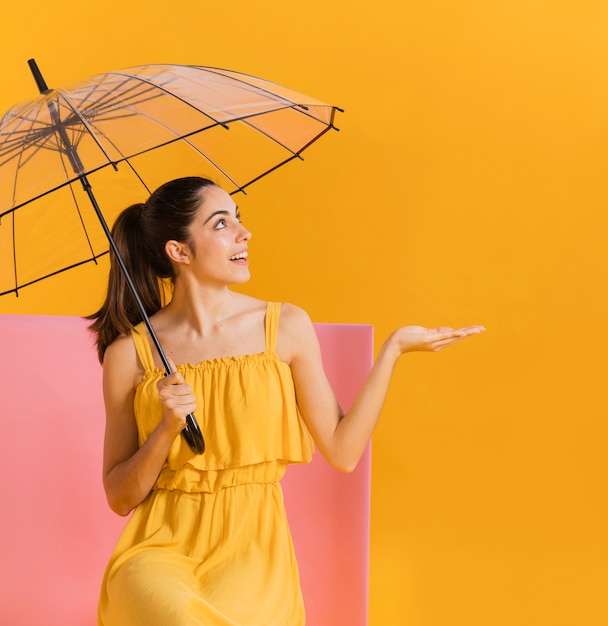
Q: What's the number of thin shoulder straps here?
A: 2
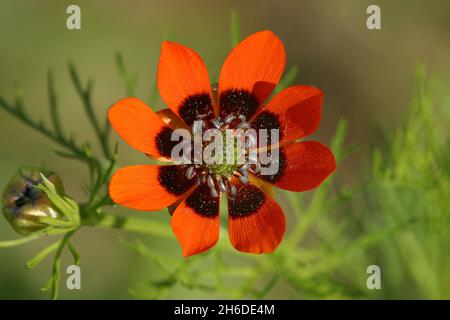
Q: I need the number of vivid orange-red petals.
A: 8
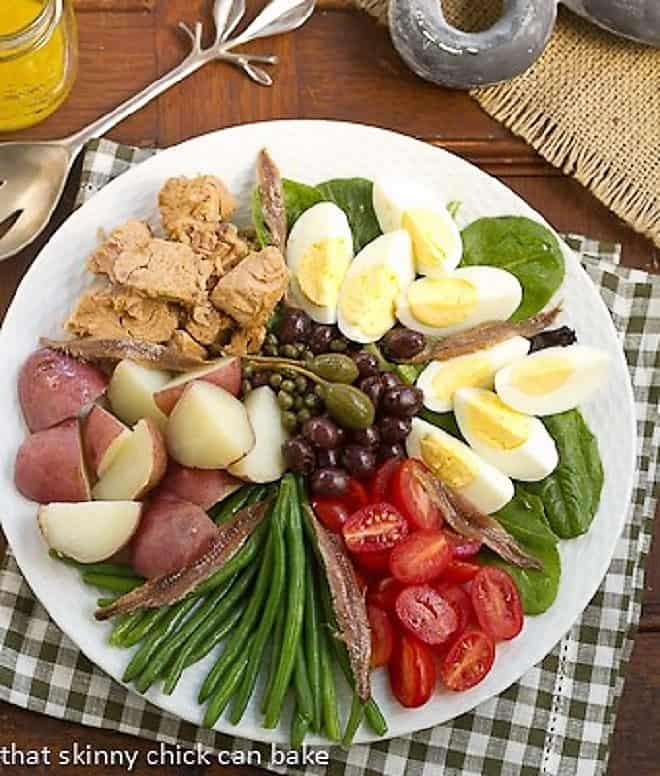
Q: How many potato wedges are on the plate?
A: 11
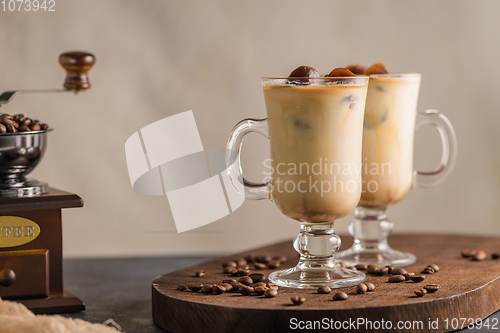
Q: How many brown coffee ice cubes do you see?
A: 4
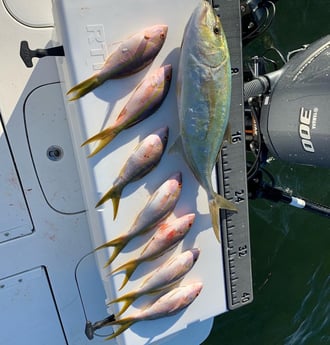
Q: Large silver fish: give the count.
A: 1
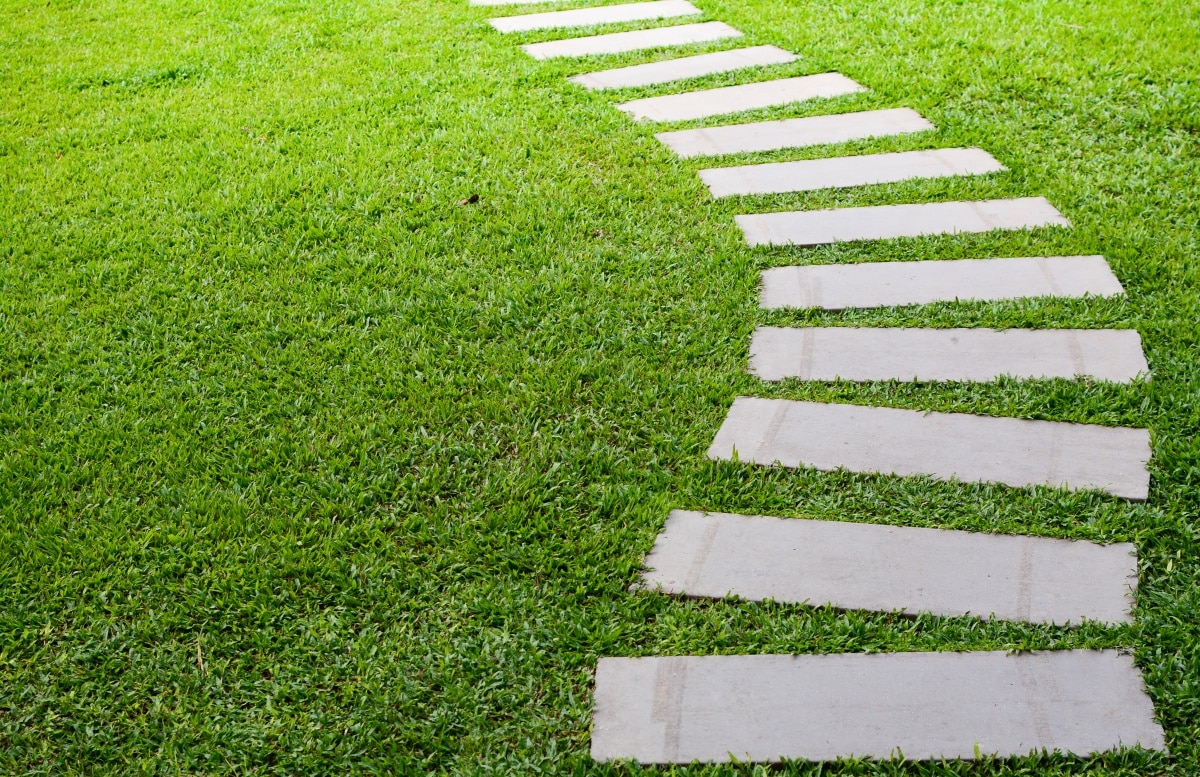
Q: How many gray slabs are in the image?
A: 13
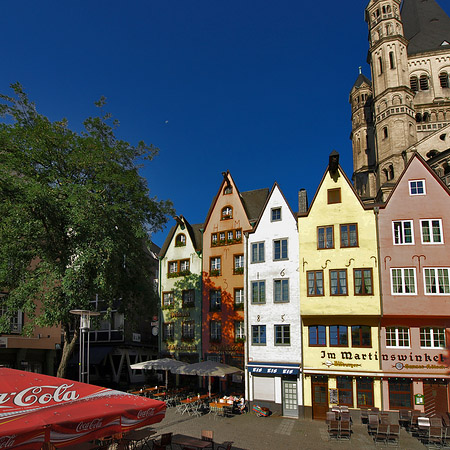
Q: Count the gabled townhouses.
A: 5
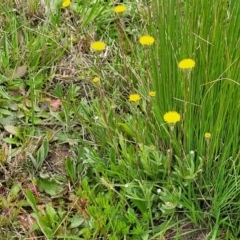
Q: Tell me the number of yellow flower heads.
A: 10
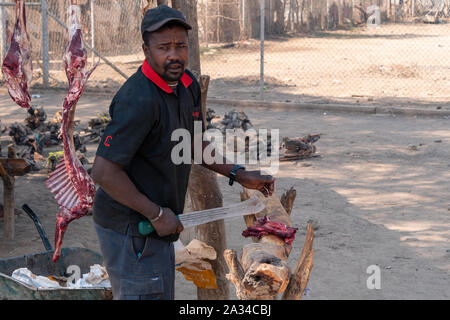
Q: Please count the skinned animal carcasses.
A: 2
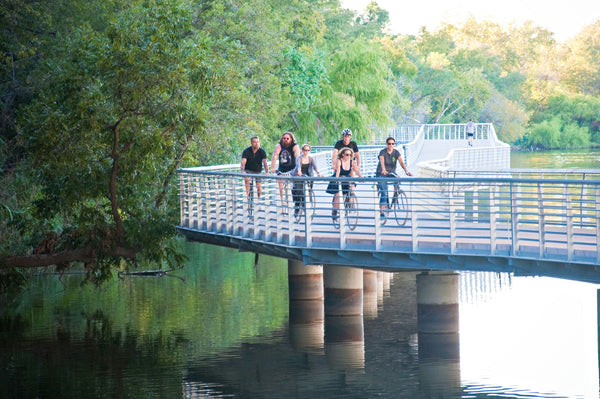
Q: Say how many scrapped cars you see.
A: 0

◆ Problem statement ◆
For every line above that includes the word "many", return the line.

◆ Expected answer ◆
Q: How many potato wedges are on the plate?
Q: How many brown coffee ice cubes do you see?
Q: How many gray slabs are in the image?
Q: Say how many scrapped cars you see.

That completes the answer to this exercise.